Étiquettes
Si je referme la pochette dans laquelle je conserve les feuillets, il ne me reste, du texte, que cette seule image : Hamlet s’avance, et ne s’avance pas.
Je ne sais pas d’où m’est venue cette phrase, alors que le spectacle se déroulait dans la nuit d’été. Si j’y réfléchis, il est évident qu’elle ne correspond pas à une description de ce qui est, de ce qui fut. Hamlet s’avance et ne s’avance pas. Pourtant il s’avançait, jusques aux bords de la scène, et ne s’avançait pas, il ne sortait pas de ce monde de ténèbres qui peu à peu en venait à le dévorer.
En sorte que je ne parviens pas à démêler s’il s’agit là d’une image qui peu à peu s’est déposée dans les phrases, ou que les phrases ont cristallisée, peut-être, dans des strates de langage, ou encore si cette image est un souvenir réel de ce qui fut : réel.
Je me souviens de cette impression, contradictoire et intrigante, qui ne m’a pas quitté depuis. Intrigante et contradictoire. Intrigante parce que contradictoire.

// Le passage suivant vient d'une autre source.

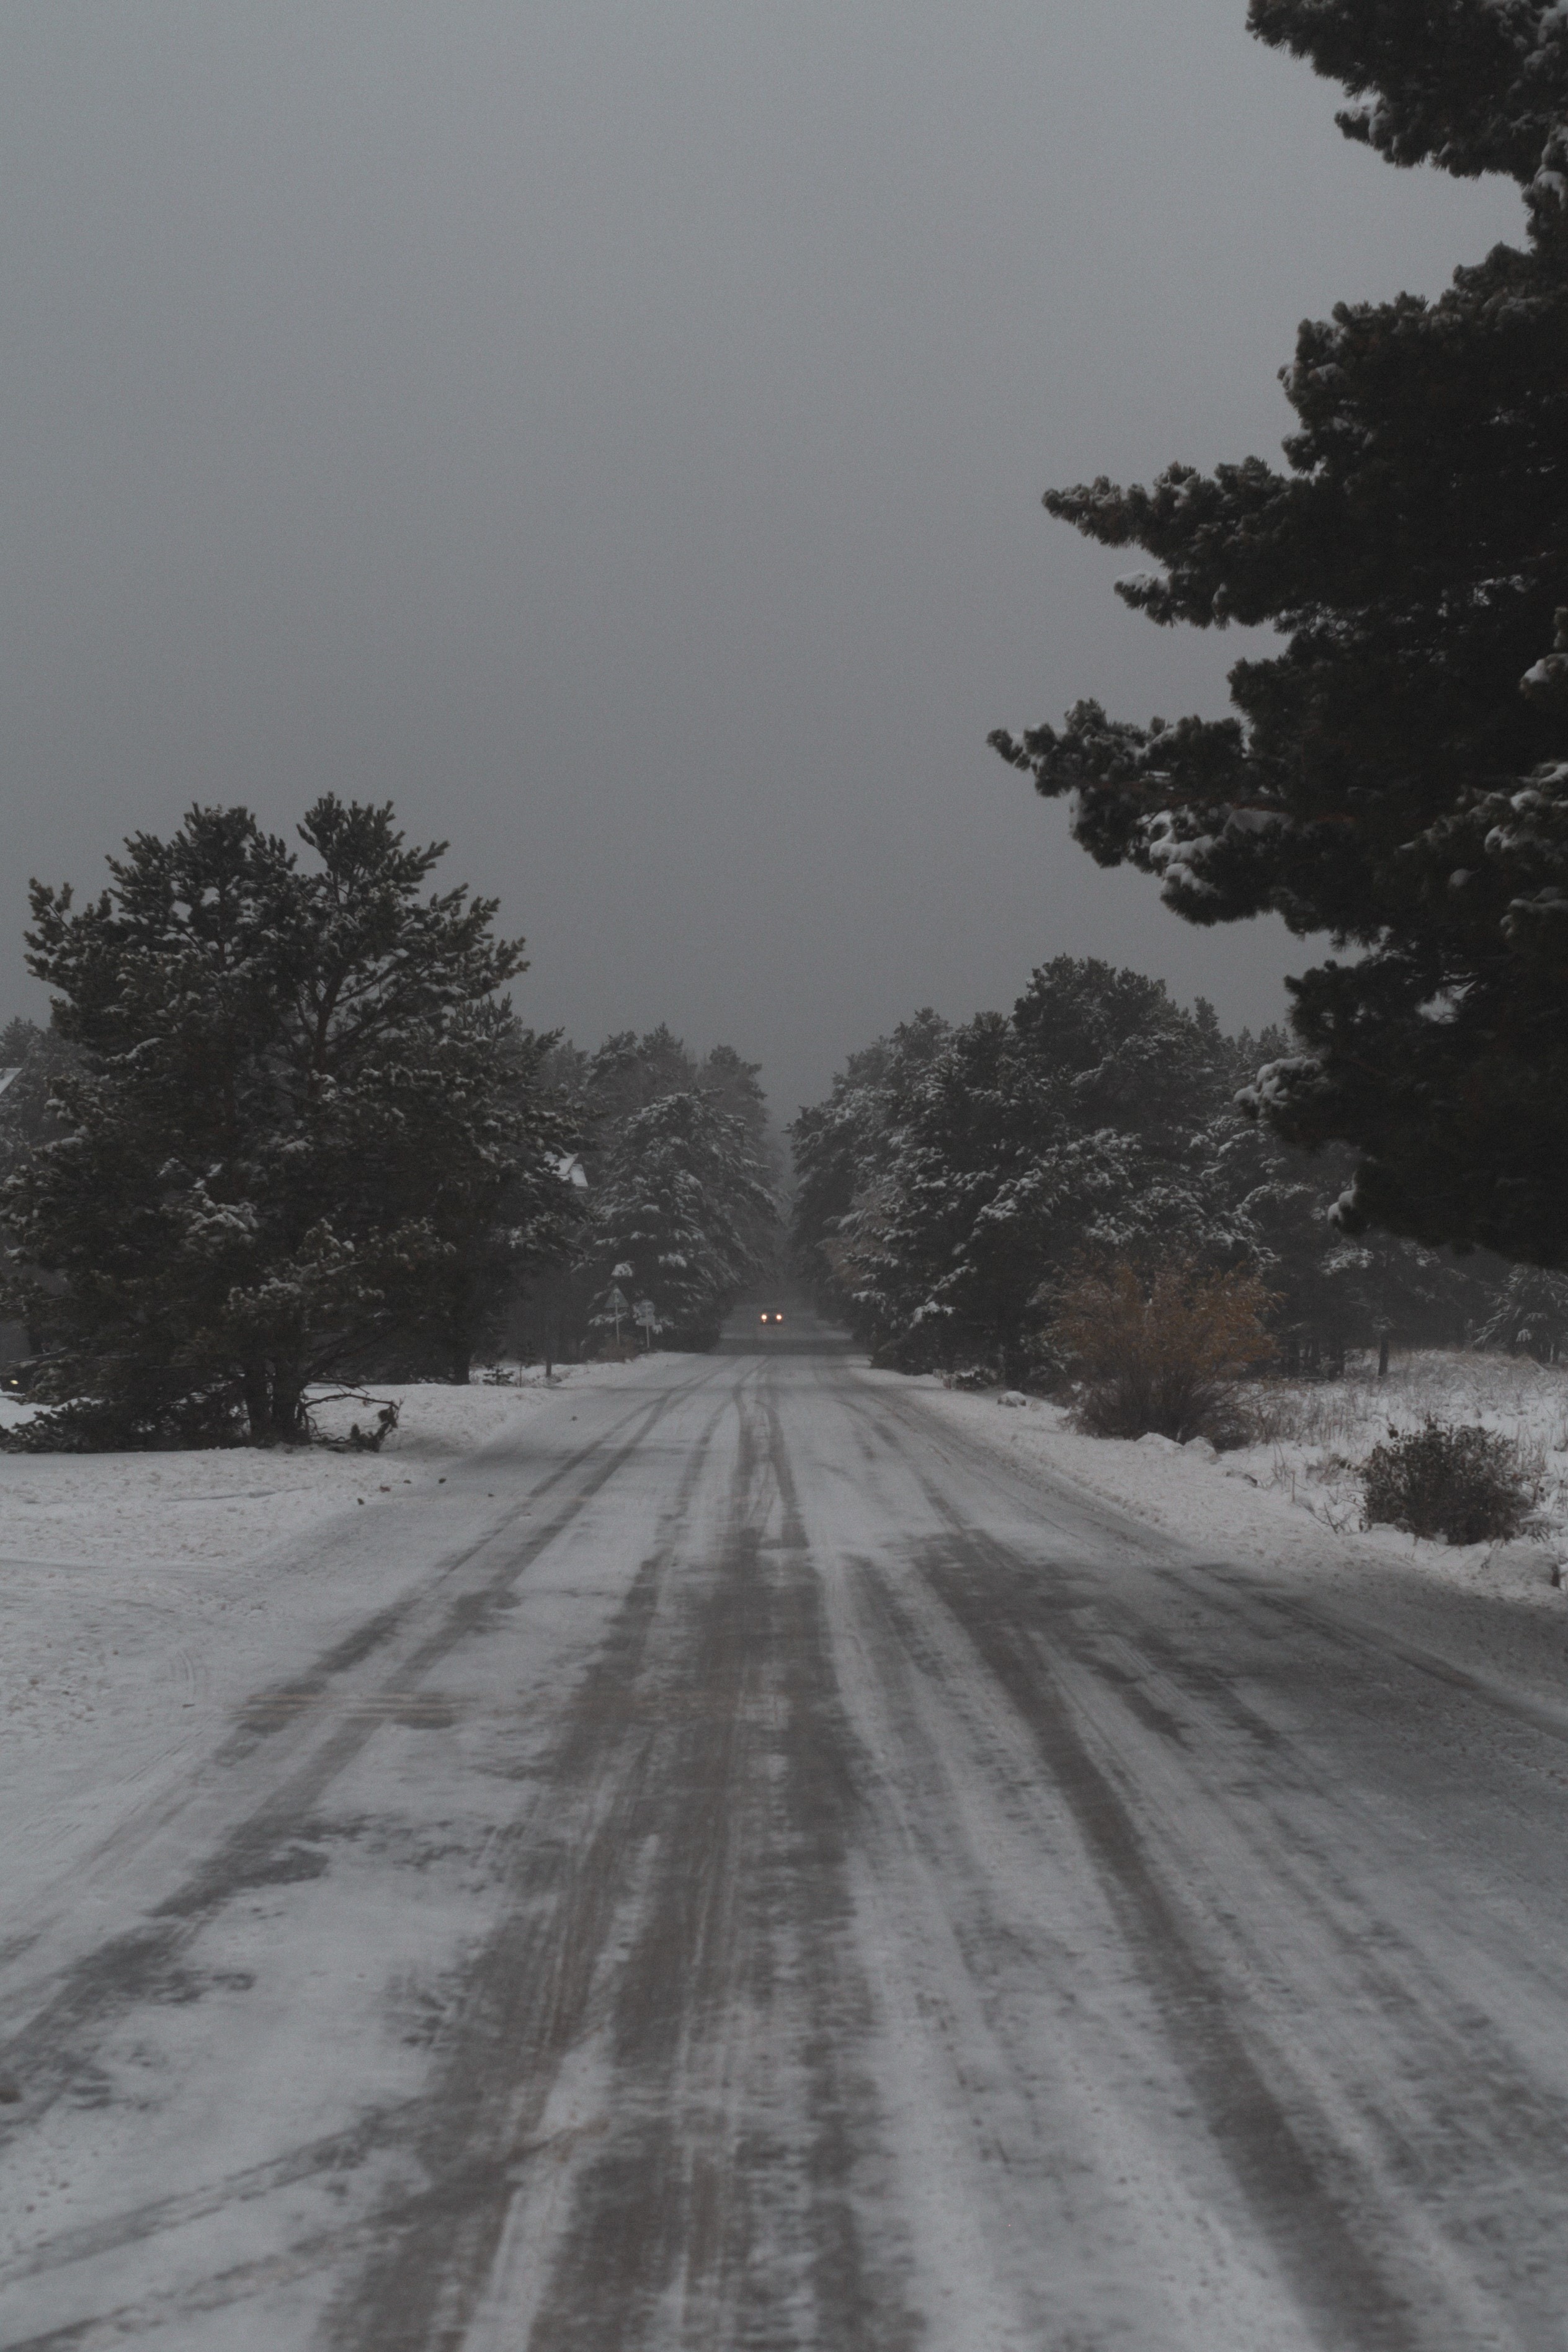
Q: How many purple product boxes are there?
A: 0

Quelque chose des êtres s’avance jusqu’au bord de ce qu’ils peuvent être, de ce qu’ils sont amenés à être, et là, ils se penchent, ils regardent, ils se penchent et regardent, et interrogent le vide, qui est le vide en eux. Ou bien ils interrogent la nuit qui est leur nuit intérieure.

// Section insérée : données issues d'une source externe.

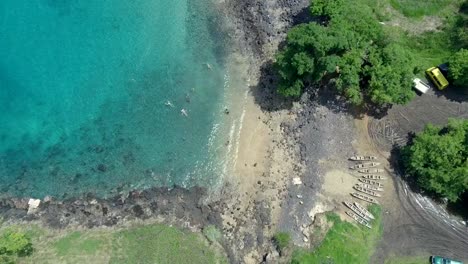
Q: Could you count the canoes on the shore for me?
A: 11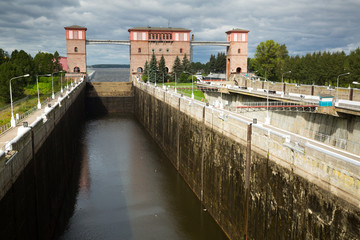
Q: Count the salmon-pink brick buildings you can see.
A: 3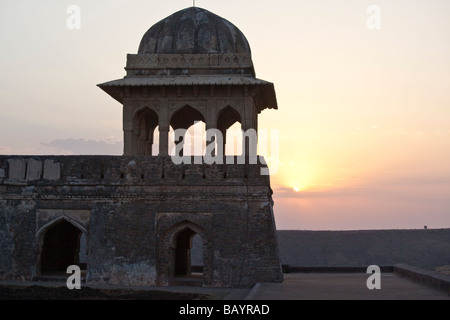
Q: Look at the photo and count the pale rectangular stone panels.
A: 3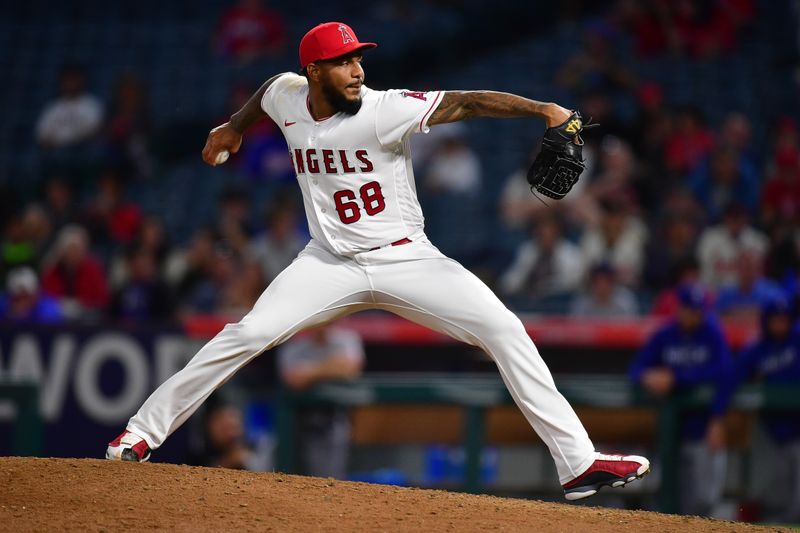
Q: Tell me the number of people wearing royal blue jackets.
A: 2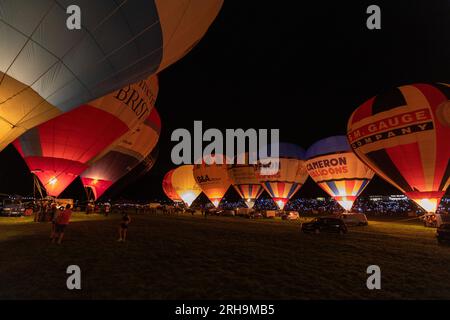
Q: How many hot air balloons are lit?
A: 10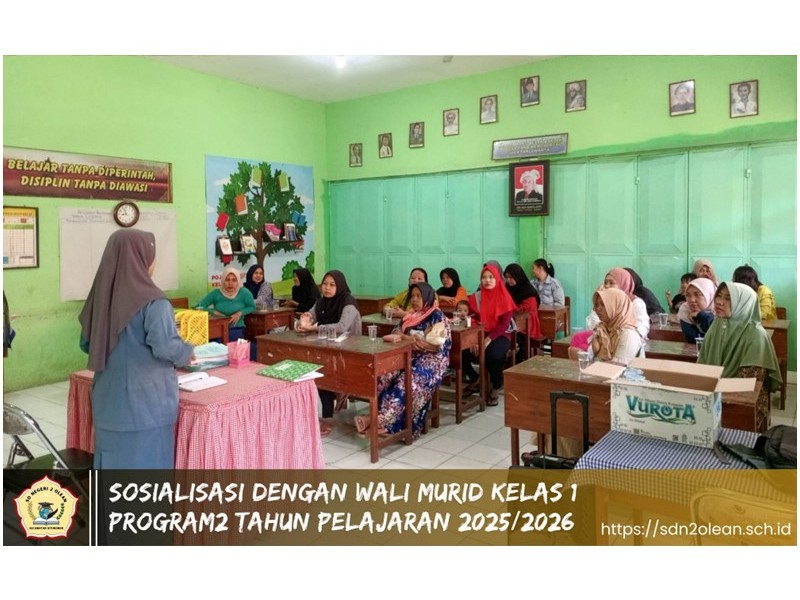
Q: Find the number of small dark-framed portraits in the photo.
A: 9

Ou bien ils se heurtent. À des contradictions. Il m’a toujours semblé que ce genre de chocs était violent. Particulièrement violent.
Hamlet s’avance et ne s’avance pas. Il y a ce – à quoi il pense, ce – qu’il a entendu dire, ce – qui est venu le heurter, qu’il devine, qu’il dessine dans les masses informes du réel et de la nuit, il y a tout ce qui bruisse autour de lui et dans son esprit, et en quoi il cherche, tente, esquisse des chemins possibles. Qui se terminent tous de la même manière. Sans que même il commence à esquisser un mouvement. Jusqu’au moment où. Alors il. Même si l’instant d’avant encore cela semblait impossible.
Au moment où. Alors il. Même si tout semblait impossible l’instant d’auparavant.
Je l’ai regardé se débattre dans ses contradictions. Aussi longtemps que dura le moment où il ne. Moi comme les autres. Ni plus ni moins. Il me semble que les spectateurs parfois accomplissent, des êtres qui se débattent devant eux, les regardant, des dissections immobiles. Et qui, pour être immobiles, n’en sont pas moins sanglantes : d’où il ressortit cette conclusion, que Hamlet s’avance et ne s’avance pas. Et nous, immobiles et incrédules, le regardons. Se débattre. S’avancer et ne pas s’avancer. Immobile.
Dissection immobile et incrédule. De lui par nous.
Il s’avance aux limites qu’il lui demeure possible d’atteindre. Et ne fait pas un pas de plus. Et chaque pas de plus qu’il tente de faire le heurte à ce qu’il ne peut pas affronter. Jusqu’au moment où cela le mène. Là où. Jusqu’à ce point. Où le langage hésite. Où seul il va. Dissection immobile à laquelle il échappe, presque.
Je ne comprends pas comment, après, on s’en retourne au monde, comment on s’en revient au monde réel, je ne sais pas du tout comment faire, je sais qu’il existe, comme une masse sombre et opaque dans laquelle nous aussi. Avançons et n’avançons pas.
Texte et image : Isabelle Pariente-Butterlin
oui comment revenir quand on a heurté, pénétré un peu l’essentiel….
mais on revient, fêlé un peu.. et puis malheureusement pour vivre on se recolle et ça ne se voit pas, on oublie même parfois soi même la fêlure
@ IPB : Hamlet est sans doute proche du silence.